JAKARTA, KOMPAS.com - Permohonan uji materi Undang-Undang Nomor 8 Tahun 2015 tentang Pemilihan Gubernur, Bupati, dan Wali Kota ditolak oleh Mahkamah Konstitusi (MK).
Mahkamah enggan mengabulkan gugatan pemohon yang meminta supaya MK menghapus frasa "sudah pernah kawin" dalam persyaratan pemilih pilkada. Alasannya beragam.
Putusan ini pun mengundang kekecewaan dari pemohon, yang tidak lain adalah Perkumpulan untuk Pemilu dan Demokrasi (Perludem) serta Koalisi Perempuan Indonesia (KPI).
Meski begitu, mereka sudah punya rencana lainnya untuk terus memperjuangkan penghapusan frasa ini.
MK menolak membatalkan syarat "sudah pernah kawin" sebagai salah satu kondisi seseorang dapat dinyatakan sebagai pemilih dalam pemilihan kepala daerah (pilkada).
Persyaratan tersebut dimuat dalam Undang-Undang Nomor 8 Tahun 2015 tentang Pilkada, khususnya Pasal 1 ayat 6.
Pasal tersebut berbunyi, "pemilih adalah penduduk yang berusia paling rendah 17 tahun atau sudah/pernah kawin yang terdaftar dalam pemilihan".
"Menolak permohonan pemohon untuk seluruhnya," kata Hakim Ketua Anwar Usman saat sidang pembacaan putusan yang digelar di Gedung MK, Jakarta Pusat, Rabu (29/1/2020).
Mahkamah berpandangan, gugatan yang dimohonkan oleh (Perludem) bersama Koalisi Perempuan Indonesia itu tidak beralasan menurut hukum.
Dalil pemohon yang menyebutkan bahwa syarat tersebut menimbulkan ketidakadilan, oleh Mahkamah dipandang tidak tepat.
Pasalnya, "sudah pernah kawin" bukan satu-satunya syarat seseorang dapat dinyatakan mempunyai hak pilih dalam pilkada. Ketentuan tersebut hanya alternatif dari diberlakukannya dua syarat lainnya, yaitu seseorang yang telah berusia 17 tahun dan memiliki KTP elektronik.
Dalam Pasal 63 ayat (1) Undang-Undang Nomor 23 Tahun 2006 tentang Administrasi Kependudukan pun telah diatur bahwa syarat seseorang mendapatkan KTP salah satunya adalah telah atau pernah kawin.
"Dengan dasar pertimbangan tersebut, norma pasal yang dimohonkan pengujiannya tidak berkorelasi dengan ketidakadilan sebagaimana didalilkan pemohon. Keadilan bukan berarti harus sama secara keseluruhan," ujar Hakim Suhartoyo.

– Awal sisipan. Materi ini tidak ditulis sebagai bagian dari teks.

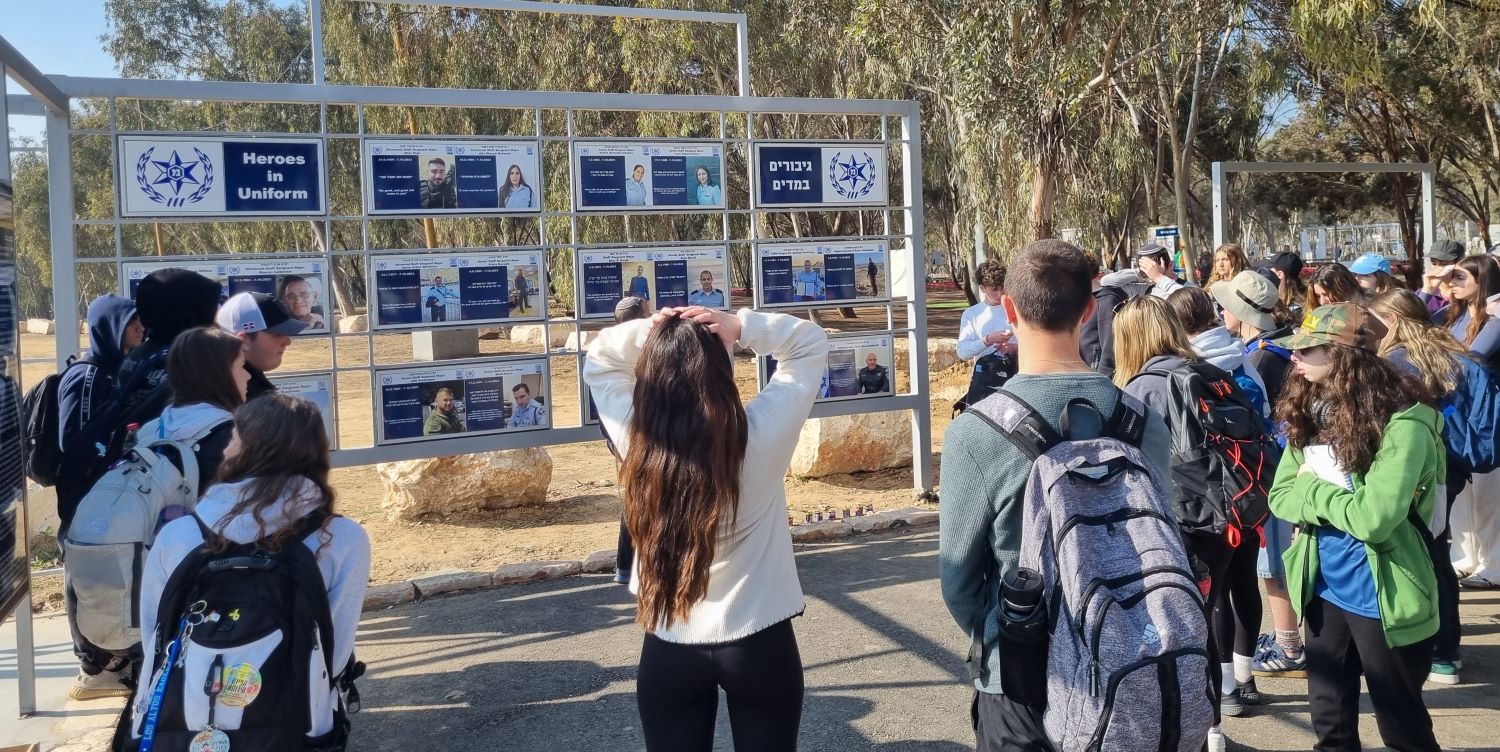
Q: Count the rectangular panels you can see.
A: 12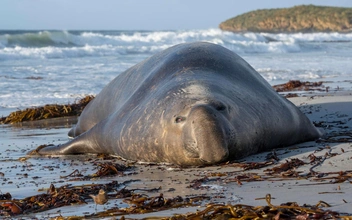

Mahkamah juga membantah dalil pemohon yang menilai syarat tersebut menimbulkan ketidakpastian hukum lantaran batas minimal usia seseorang ditetapkan sebagai pemilih 17 tahun, sedangkan syarat usia minimal seseorang kawin adalah 19 tahun.
Baca juga: MK Tolak Batalkan Syarat Sudah Pernah Kawin untuk Pemilih Pilkada
Menurut Mahkamah, syarat usia minimal kawin yang diatur dalam Undang-Undang Perkawinan itu memiliki dispensasi. Seseorang dengan kondisi tertentu dapat melakukan perkawinan meskipun belum berusia 19 tahun.